Data supplied:
----
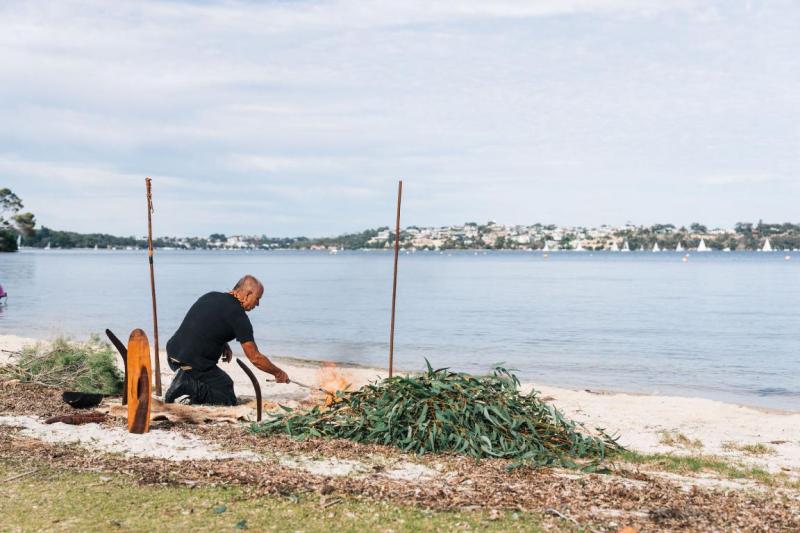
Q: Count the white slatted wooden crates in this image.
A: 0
----
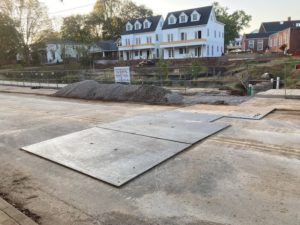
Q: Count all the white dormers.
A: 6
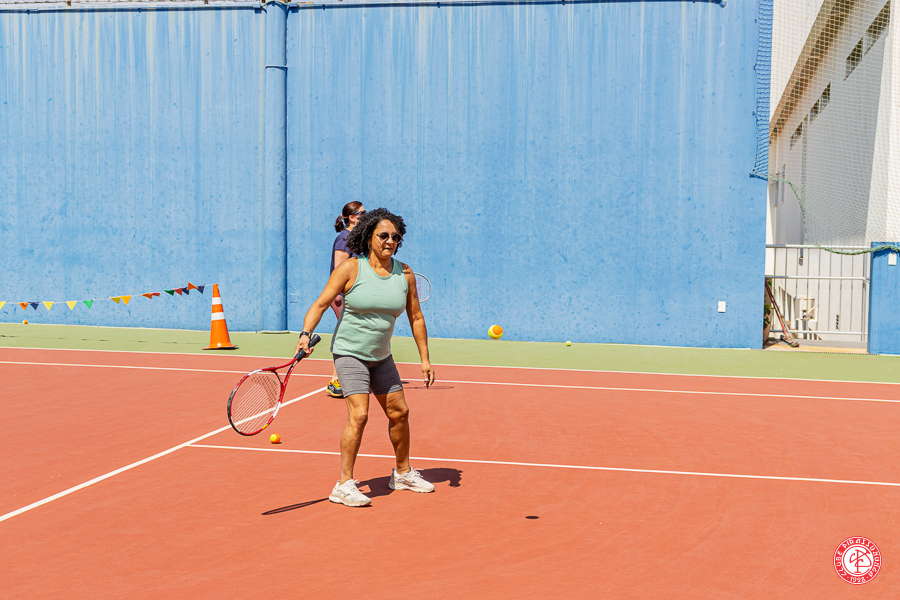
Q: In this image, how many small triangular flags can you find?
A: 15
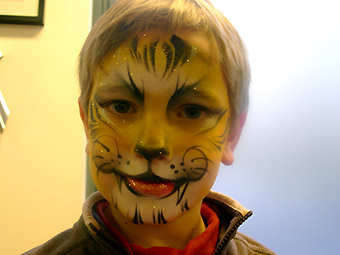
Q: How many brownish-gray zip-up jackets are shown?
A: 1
----
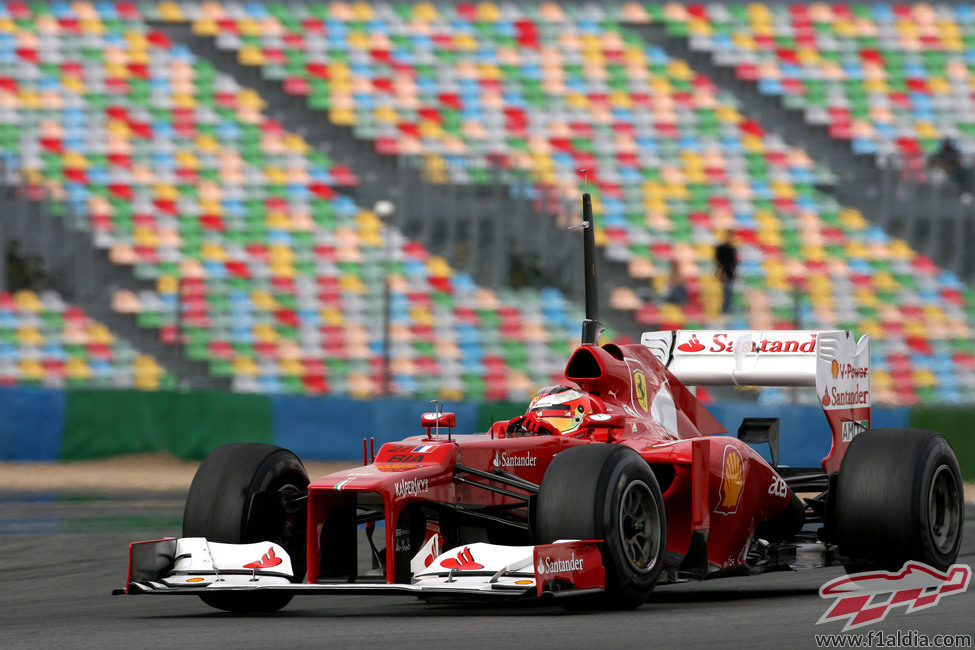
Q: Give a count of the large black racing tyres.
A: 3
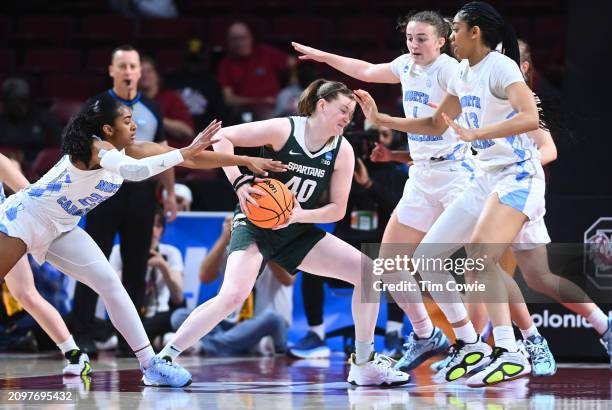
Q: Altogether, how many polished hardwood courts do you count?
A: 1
----
What is expected: Lines in the material above that include the string "image" should be listed.

Exercise output:
Q: Count the white slatted wooden crates in this image.
Q: In this image, how many small triangular flags can you find?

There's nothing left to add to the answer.